La croissance économique en Afrique subsaharienne est en baisse. C’est ce qui ressort d’une étude menée par l’institution de Bretton Woods.

Albert Zeufack, économiste en chef de la Banque mondiale pour l’Afrique estime que la reprise économique de la région subsaharienne  est en cours mais à un rythme plus lent que prévu. Cette lenteur selon lui, est due à une faible expansion des pays à économie élevées en Afrique. Il s’agit du Nigeria, de l’Angola et de l’Afrique du Sud.

Le Nigeria et lAngola ont enregistré une baisse de la production du pétrole. En Afrique du Sud, on note une faible croissance de la consommation des ménages entrainant une réduction de l’agriculture.

Pour remédier à ce fléau, le Nigeria, l’Angola et l’Afrique du Sud se sont vues aider par les pays de la sous-région tels que  la Côte d’Ivoire, le Kenya et le Rwanda. Ces pays ont soutenu la production pétrolière d’une part  et la consommation des ménages à travers l’investissement public d’autre part .

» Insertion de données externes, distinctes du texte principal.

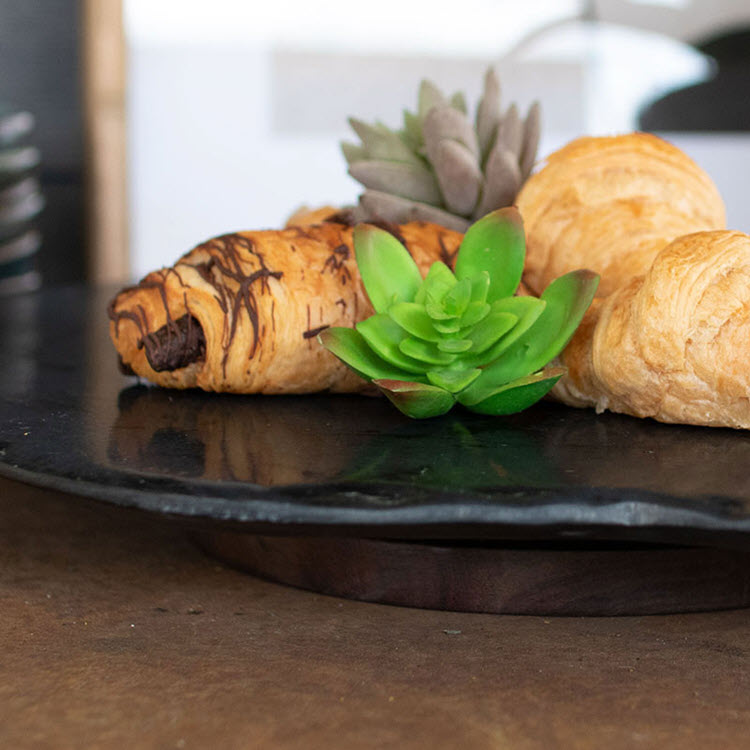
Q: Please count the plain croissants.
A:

«Pour accélérer et soutenir une dynamique de croissance inclusive, les décideurs doivent continuer à se concentrer sur les investissements qui favorisent le capital humain, réduisent les erreurs d’affectation des ressources et stimulent la productivité», a recommandé  Albert Zeufack et d’ajouter « les décideurs de la région doivent s’équiper pour gérer les nouveaux risques résultant des changements dans la composition des flux de capitaux et de la dette ».

Selon la banque mondiale, ce ralentissement a entrainé une vive tension sur le marché extérieur conduisant à une augmentation de la dette de ces pays suite à l’évaluation du dollar américain.